Test the composite test of 2 two kinds of different substrates
Cooperate prepared dripping pills of corydalis tuber in qualitative difference in order to observe drug extract with two kinds of different substrates, with g or kg is unit, get 1 part polyoxyethylene stearate 40 esters (S40 ester) or betacyclodextrin (beta cyclodextrin) or carboxymethyl starch sodium or tween, respectively with 1 part, 5 parts, 10 parts Polyethylene Glycol makes up, again with drug extract and composite substrate respectively with 1: 1,1: 3,1: 9 ratio matches, be prepared according to the step of stipulating in the preparation method, can obtain the experiment of 3 groups of drug extracts and various combination substrate, and obtain 3 groups of different experimental results and see Table 4~table 6.
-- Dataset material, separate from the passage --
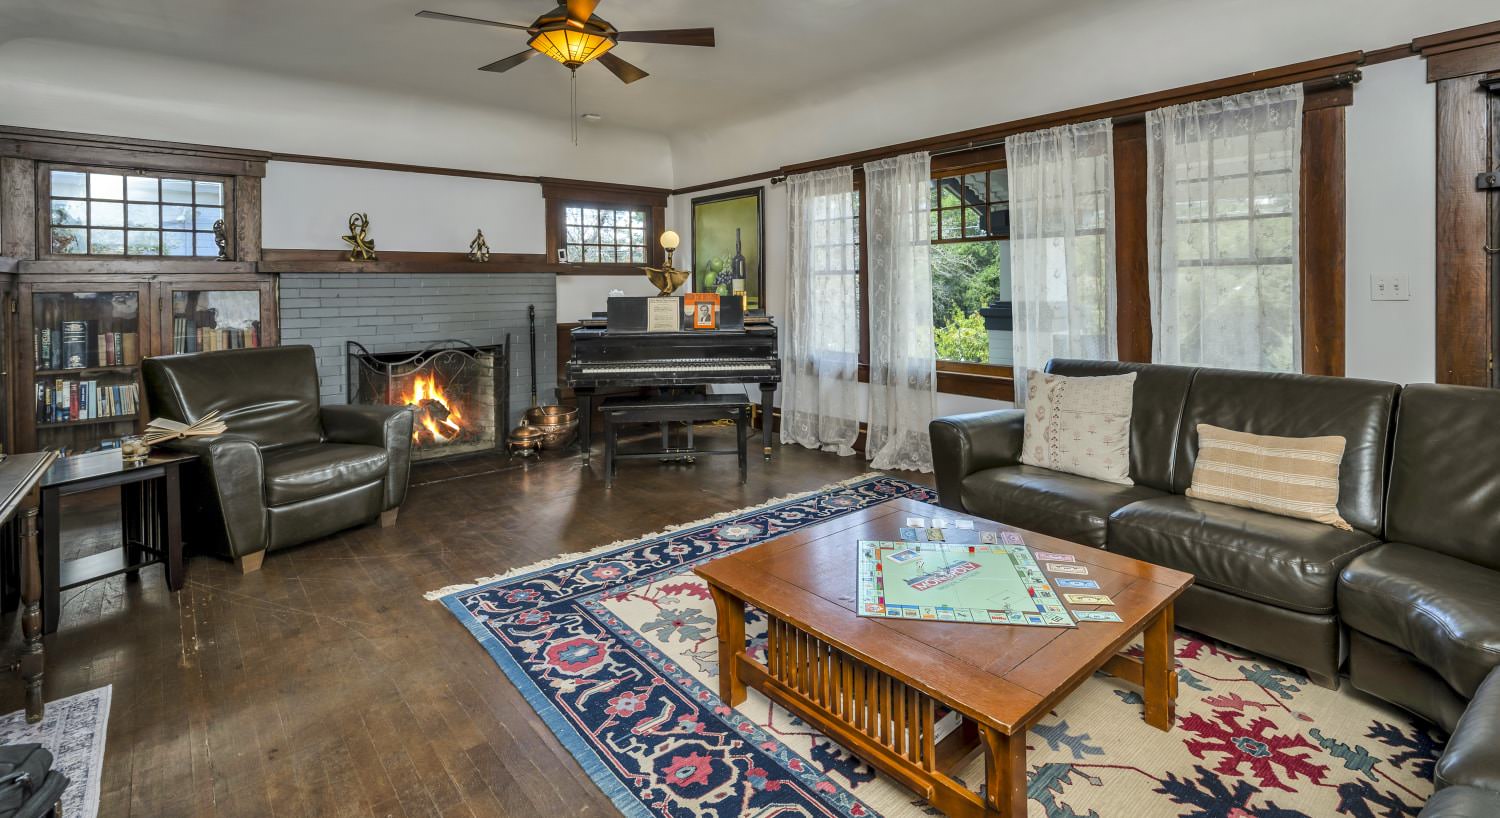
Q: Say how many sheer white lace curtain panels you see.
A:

Test the composite test of three or three kinds of different substrates
Cooperate prepared dripping pills of corydalis tuber in qualitative difference in order to observe drug extract with three kinds of different substrates, with g or kg is unit, get 1 part polyoxyethylene stearate 40 esters (S40 ester) respectively with 0.5 part, 3 parts, 5 parts beta cyclodextrin (or carboxymethyl starch sodium or tween), and 1 part, 5 parts, 10 parts Polyethylene Glycol makes up, again with drug extract and composite substrate respectively with 1: 1,1: 3,1: 9 ratio matches, be prepared according to the step of stipulating in the preparation method, can obtain the experiment of 3 groups of drug extracts and various combination substrate, and obtain 3 groups of different experimental results and see Table 7~table 9.
Test the composite test of four or four kinds of different substrates
Cooperate prepared dripping pills of corydalis tuber in qualitative difference in order to observe drug extract with four kinds of different substrates, with g or kg is unit, get 1 part polyoxyethylene stearate 40 esters (S40 ester) respectively with 0.5 part, 3 parts, 5 parts beta cyclodextrin (or carboxymethyl starch sodium), and 0.5 part, 3 parts, 5 parts tween, and 1 part, 5 parts, 10 parts Polyethylene Glycol makes up, again with drug extract and composite substrate respectively with 1: 1,1: 3,1: 9 ratio matches, be prepared according to the step of stipulating in the preparation method, can obtain the experiment of 3 groups of drug extracts and various combination substrate, and obtain 3 groups of different experimental results and see Table 10~table 12.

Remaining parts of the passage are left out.